Chapter Thirty-Four

The drive back along the Pacific Coast Highway to Corona del Mar passed in a blur. Michael was having to force himself to think clearly, which, given the events of the last twenty-four hours, was far from easy. Going back to Dolphin Terrace was no longer an option. The police would come looking for him at home sooner rather than later, and his misplaced minders would almost certainly come back to stake it out.

But he needed Internet access. The only person left in the world, it seemed, who could help him, was a Second Life avatar called Doobie Littlething.

He reached the junction where Jamboree crossed PCH heading down to the ocean and Balboa Island. There was the Starbucks on the island, where he regularly bought coffee. He would be able to log on to the Internet there. But parking was an issue. And then he remembered that there was another Starbucks about half a mile further on, still on PCH, just past the Porsche franchise. It had its own carpark. He accelerated across Jamboree as the lights changed.

Three minutes later he slotted his SUV between two compacts and carried his laptop into the Starbucks coffee shop. Frustratingly, it was busy, and he had to wait nearly ten minutes to get served with his usual caramel machiatto. He carried it quickly to a table at the window, freshly vacated by two teenage girls, and opened up his laptop. As he sipped on his coffee and waited for the system to load, he remembered that he didn’t have the Second Life software on this computer.

He cursed aloud, then looked up self-consciously at the faces turning in his direction.

“Sorry.” He blushed and lowered his head and tapped Second Life into the Google search engine to get a link to the website. It took several more minutes to download the software and go through all the disclaimers, before he was able to enter his avatar name and password. Finally, he was back in.


Chas stood waiting for several seconds while Twist’s office rezzed around him. He checked his Friends List and saw that Twist was still online, and his face stung from the shock of knowing that while Twist might still be around, the real life person who had created him was dead.

He let his eyes wander about the office. All the tiny details. The pictures on the wall, the friendship bear on the desk, the laptop computer with its joke welcome page for Third Life, the potted plants. Every item here had been bought or made, and placed by Janey. The world she had built. Her escape from a life that was disappointing her, to a place where she could re-make herself and take control. And Chas felt the pain of knowing he would never see her again. Never hear her laugh or tell her his troubles. In some strange way, by comparison, Mora’s death seemed to have retreated to a distant place and time. To have gained a perspective he had never been able to find. And he reflected how, in just a few short days, he himself had changed almost beyond recognition. Become someone else.

But he had no time to dwell on it. Time had become a luxury. It was a commodity he could no longer afford. He saw, with relief, that Doobie was still online, and he opened up an IM.

Chas: Hey Doobs!

Doobie: How you doing, lover?

Chas: Not good. I need to talk to you.

Doobie: I’m still dancing, Chas. Come down to the club.
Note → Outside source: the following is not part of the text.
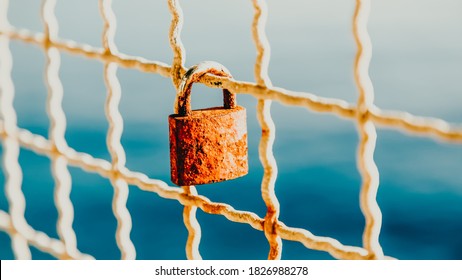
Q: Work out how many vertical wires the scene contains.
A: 6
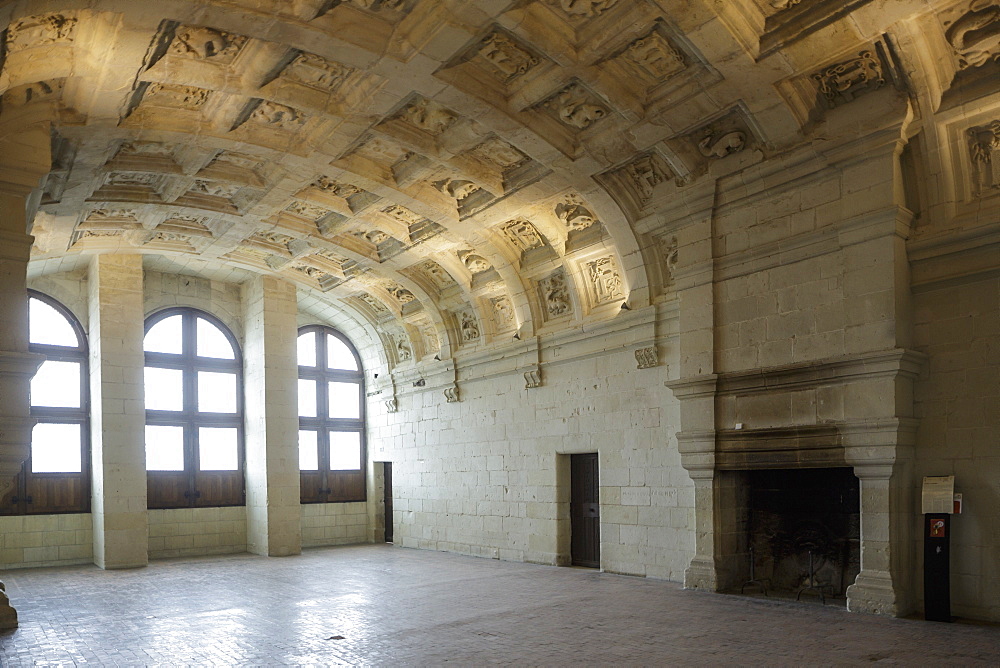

A teleport invitation to Sinful Seductions arrived almost immediately, and Chas clicked to accept.

The club was half empty when he arrived, and the few customers at tables or gathered around the stage rezzed slowly. Soft, sexy, jazz sax oozed around the auditorium, a bored-looking DJ sitting behind his desk, idling through piles of DVDs. There were only two dancers on stage, Doobie and another called Pennyweather Boozehound, a tall, willowy, blond with a small group of admirers urging her to take off more items of clothing as she gyrated around the pole for their pleasure.

Chas watched for a few moments, mesmerised. Doobie had already divested herself of her top and wore nothing more than the skimpiest pair of lace panties, stockings, garters, and the inevitable high heels. She was a sexy AV, and her dance animation showed her body off to best effect. She twisted and arched, and thrust in a sexually provocative manner, encouraging a string of lewd comments from a customer sitting on a stool immediately below her, leaning forward, his elbows on the stage, his upturned face just above a tip jar showing donations of almost 2000 Lindens. So she’d had a good afternoon’s work.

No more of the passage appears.